Re: [PATCH 6/7] mm: parallelize deferred_init_memmap()

Daniel Jordan <daniel.m.jordan@xxxxxxxxxx> · Wed, 6 May 2020 18:43:35 -0400

On Wed, May 06, 2020 at 03:36:54PM -0700, Alexander Duyck wrote:
> On Wed, May 6, 2020 at 3:21 PM Daniel Jordan <daniel.m.jordan@xxxxxxxxxx> wrote:
> >
> > On Tue, May 05, 2020 at 07:55:43AM -0700, Alexander Duyck wrote:
> > > One question about this data. What is the power management
> > > configuration on the systems when you are running these tests? I'm
> > > just curious if CPU frequency scaling, C states, and turbo are
> > > enabled?
> >
> > Yes, intel_pstate is loaded in active mode without hwp and with turbo enabled
> > (those power management docs are great by the way!) and intel_idle is in use
> > too.
> >
> > > I ask because that is what I have seen usually make the
> > > difference in these kind of workloads as the throughput starts
> > > dropping off as you start seeing the core frequency lower and more
> > > cores become active.
> >
> > If I follow, you're saying there's a chance performance would improve with the
> > above disabled, but how often would a system be configured that way?  Even if
> > it were faster, the machine is configured how it's configured, or am I missing
> > your point?
> 
> I think you might be missing my point.
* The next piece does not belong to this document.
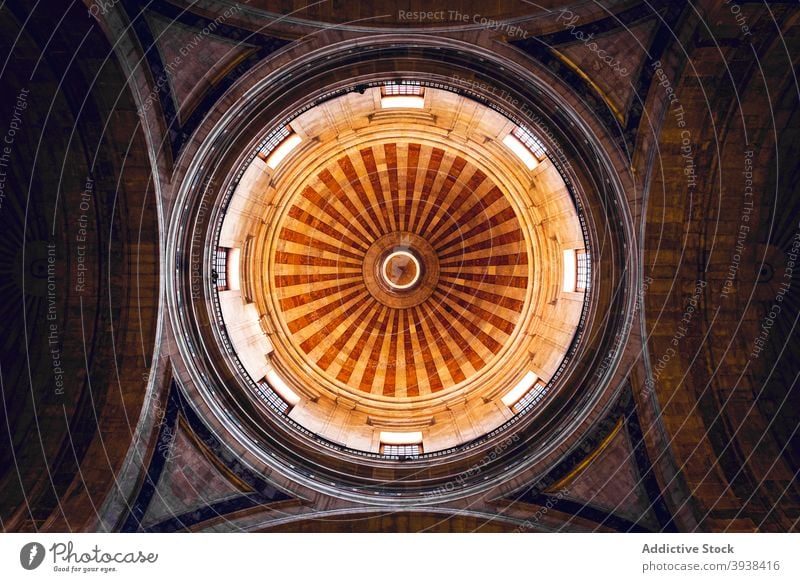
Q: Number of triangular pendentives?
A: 4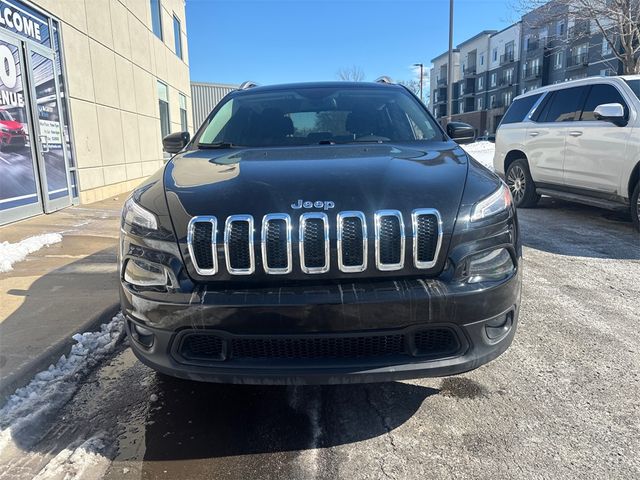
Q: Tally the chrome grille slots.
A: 7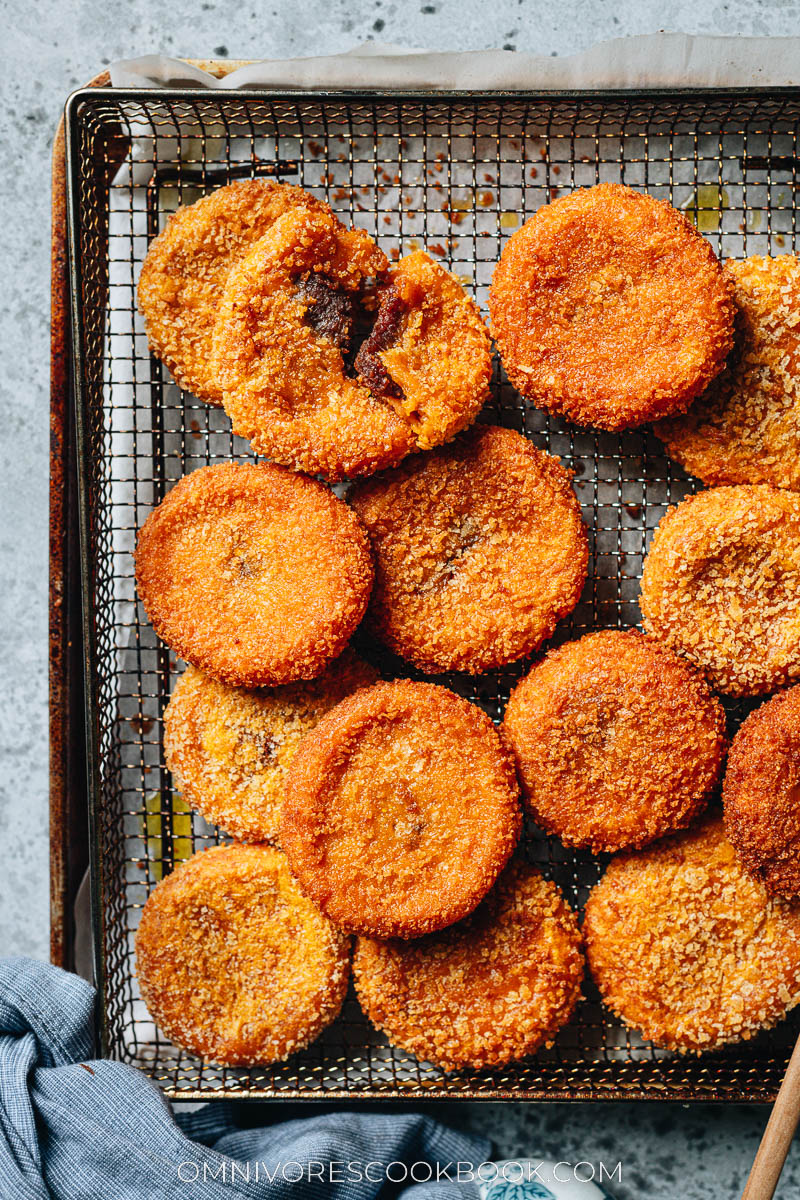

What I was getting at is that I
> know for performance testing sometimes C states and P states get
> disabled in order to get consistent results between runs, it sounds
> like you have them enabled though. I was just wondering if you had
> disabled them or not. If they were disabled then you wouldn't get the
> benefits of turbo and as such adding more cores wouldn't come at a
> penalty, while with it enabled the first few cores should start to
> slow down as they fell out of turbo mode. So it may be part of the
> reason why you are only hitting about 10x at full core count.

All right, that makes way more sense.

> As it stands I think your code may speed up a bit if you split the
> work up based on section instead of max order. That would get rid of
> any cache bouncing you may be doing on the pageblock flags and reduce
> the overhead for splitting the work up into individual pieces since
> each piece will be bigger.

See my other mail.